Migrants à Pierrefeu (Var) : village au bord de la psychose
L’arrivée programmée de 60 personnes issues de la jungle de Calais suscite l’inquiétude dans ce village varois. Une pétition contre ce projet circule. Des manifestations sont programmées
L’inquiétude règne à Pierrefeu depuis que les habitants ont appris que la commune avait été désignée par la préfecture pour accueillir une soixantaine de migrants en provenance de la jungle de Calais. «Mes parents ont 87 ans, ils m’ont dit qu’ils allaient se barricader », confiait, hier matin, une dame (1) à la sortie de La Poste. «Moi aussi j’ai peur, je vis seule.» L’arrivée des migrants dans un bâtiment désaffecté du centre hospitalier spécialisé Henri-Guérin, situé à un kilomètre à l’aval du centre-ville, est devenu le principal sujet de conversation au village. Une pétition contre cet accueil circule chez des commerçants. «Je trouve que c’est une question d’humanité, il faut accueillir les personnes qui fuient la guerre», réagit la cliente d’une pharmacie, en précisant qu’elle n’habite pas à Pierrefeu où son avis serait largement minoritaire. «Tout le monde a peur, on est tous contre », tranche un patron de bar.
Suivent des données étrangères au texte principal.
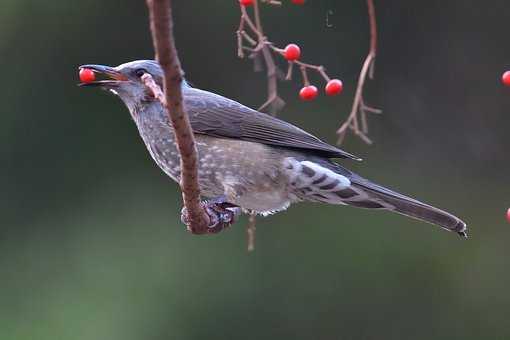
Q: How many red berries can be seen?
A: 8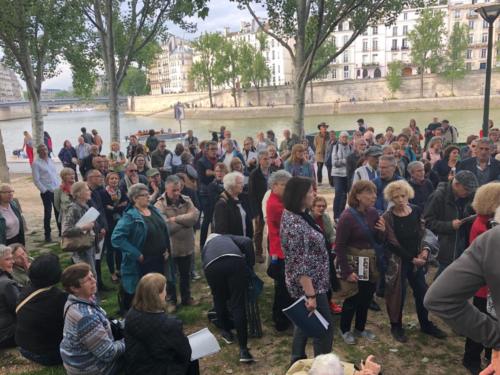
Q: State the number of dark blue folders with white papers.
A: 1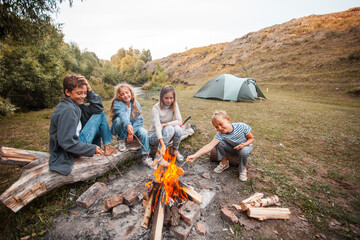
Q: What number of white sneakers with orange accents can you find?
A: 2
« Ils n’ont pas leur place à l’hôpital »
«Les associations, elles n’ont qu’à les accueillir chez elles», peste une femme en sortant de la boucherie. « On les met dans un hôpital psychiatrique, mais ce n’est pas une structure adaptée, ce n’est pas évident même pour eux, c’est une honte », commente une autre Pierrefeucaine. «Qui va les nourrir? Qui va leur apprendre le français? Ici, il n’y a que des clubs de sport… »Les questions sont nombreuses quant aux modalités d’accueil des soixante potentiels demandeurs d’asile, soit l’équivalent de 1 % de la population de Pierrefeu. Et la méthode du «fait accompli» est critiquée. « On nous a bien fait comprendre que le préfet du Var a des ordres, et que la décision est quasi irréversible », relate le maire Patrick Martinelli. « À Calais, ils caillassent les policiers, commente un commerçant. Ils cassent tout et n’ont peur de rien. Les parents continueront-ils à laisser leurs enfants aller seuls au sport ou à l’école? » Au comptoir, à l’heure du café, un client propose carrément d’aller détruire le bâtiment où doivent être hébergés les migrants. « Si on descend à trois ou quatre, on aura des problèmes, mais pas si on y va à cinq cents…»
Trois manifs ?
Le secrétaire départemental du Front national Frédéric Boccaletti appelle à une manifestation samedi 8 octobre. De son côté, le maire sans étiquette envisage de réunir le conseil municipal ce jeudi pour déterminer les modalités d’une manifestation « sans banderoles ». À l’hôpital, le syndicat Sud santé sociaux réagit aussi. « Nous sommes opposés au fait de recevoir des migrants dans un hôpital psychiatrique, souligne Arnaud Troubady, son secrétaire. Ce ne sont pas des conditions d’accueil décentes et de surcroît, dans une zone inondable.» Mais il rejette les appels à la haine, notamment sur les réseaux sociaux. Arnaud Troubady refuse l’amalgame avec les arguments du FN. « Nous préparons nous aussi un rassemblement contre le racisme.» A priori, ce samedi.
1. Tous nos interlocuteurs rencontrés sur place, sauf le maire, ont requis l’anonymat.